Bug #23966
closedDeleting a pool with active notify linger ops can result in seg fault
0%
Description
It's possible that if a notification is sent while a pool is being deleted, the Objecter will fail the Op w/ -ENOENT when it detects the pool deletion. However, the OSDs might not have seen the new map yet and might accept the op and issue the MWatchNotify op back to the client.

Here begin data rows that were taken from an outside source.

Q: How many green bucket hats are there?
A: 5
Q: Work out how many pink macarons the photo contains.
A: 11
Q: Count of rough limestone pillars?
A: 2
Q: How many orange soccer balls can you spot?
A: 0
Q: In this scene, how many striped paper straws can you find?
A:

Since the client doesn't expect to receive a MWatchNotify on a failed Op, it had already completed the 'on_notify_finish' callback but didn't reset the pointer to NULL.

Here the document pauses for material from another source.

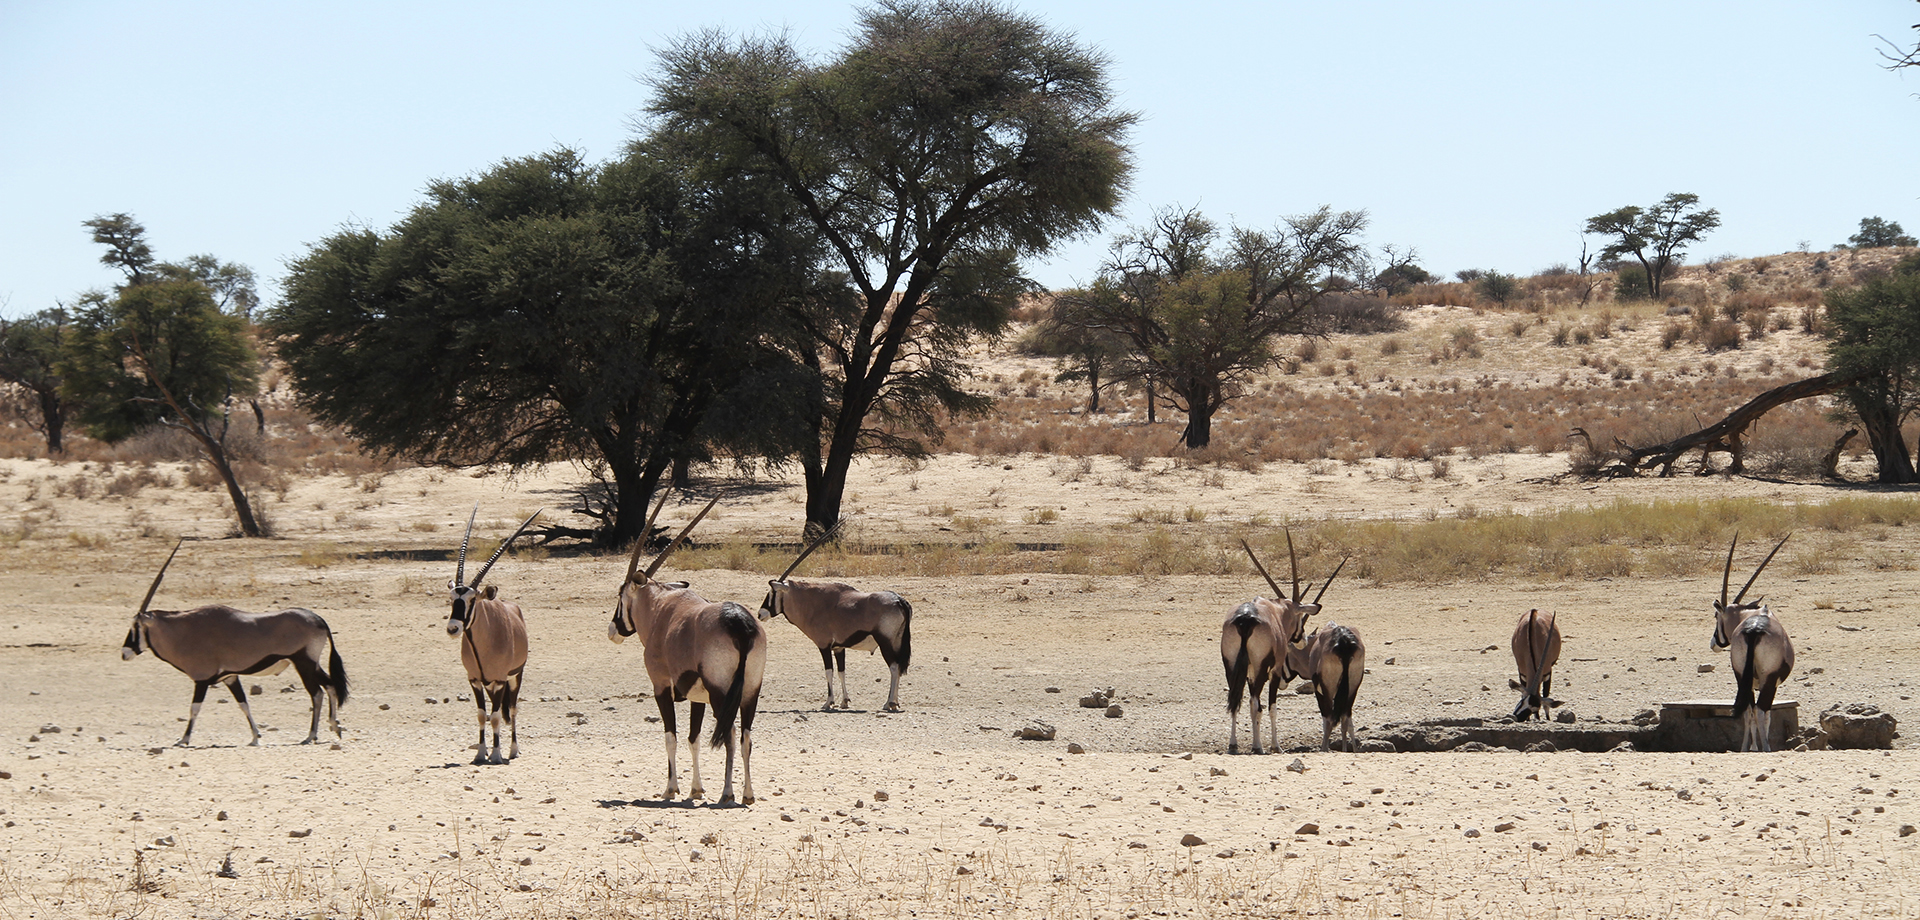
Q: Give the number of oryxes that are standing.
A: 8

Updated by Jason Dillaman almost 6 years ago
- Status changed from New to In Progress
- Assignee set to Jason Dillaman
Updated by Jason Dillaman almost 6 years ago
- Status changed from In Progress to Fix Under Review
Updated by Kefu Chai almost 6 years ago
Updated by Kefu Chai almost 6 years ago
Updated by Kefu Chai almost 6 years ago
the test still fails with the fixes above: /a/kchai-2018-05-06_15:50:41-rados-wip-kefu-testing-2018-05-06-2204-distro-basic-smithi/2483532/remote/smithi042/coredump/1525626866.17646.core
#0 0x0000000000000000 in ?? () #1 0x00007f75b5b4bc39 in Context::complete (this=0x55a240bb9670, r=<optimized out>) at /build/ceph-13.1.0-86-g56ac91f/src/include/Context.h:77 #2 0x00007f75b5b8e21c in Objecter::_linger_commit (this=0x55a240b5c930, info=0x55a240bb9850, r=-2, outbl=...) at /build/ceph-13.1.0-86-g56ac91f/src/osdc/Objecter.cc:596 #3 0x00007f75b5b4bc39 in Context::complete (this=0x55a240b678a0, r=<optimized out>) at /build/ceph-13.1.0-86-g56ac91f/src/include/Context.h:77 #4 0x00007f75b5ba3cce in Objecter::handle_osd_op_reply (this=this@entry=0x55a240b5c930, m=m@entry=0x7f7560001d70) at /build/ceph-13.1.0-86-g56ac91f/src/osdc/Objecter.cc:3549 #5 0x00007f75b5baf5cb in Objecter::ms_dispatch (this=0x55a240b5c930, m=0x7f7560001d70) at /build/ceph-13.1.0-86-g56ac91f/src/osdc/Objecter.cc:973 #6 0x00007f75b5bb4d62 in non-virtual thunk to Objecter::ms_fast_dispatch(Message*) () at /build/ceph-13.1.0-86-g56ac91f/src/osdc/Objecter.h:2114 #7 0x00007f75ace6c486 in Messenger::ms_fast_dispatch (m=0x7f7560001d70, this=0x55a240b5b010) at /build/ceph-13.1.0-86-g56ac91f/src/msg/Messenger.h:638 #8 DispatchQueue::fast_dispatch (this=0x55a240b5b1b8, m=0x7f7560001d70) at /build/ceph-13.1.0-86-g56ac91f/src/msg/DispatchQueue.cc:71 #9 0x00007f75acefc700 in Pipe::reader (this=0x55a240bbe510) at /build/ceph-13.1.0-86-g56ac91f/src/msg/simple/Pipe.cc:1774 #10 0x00007f75acf036ed in Pipe::Reader::entry (this=<optimized out>) at /build/ceph-13.1.0-86-g56ac91f/src/msg/simple/Pipe.h:51 #11 0x00007f75b58b46ba in ?? ()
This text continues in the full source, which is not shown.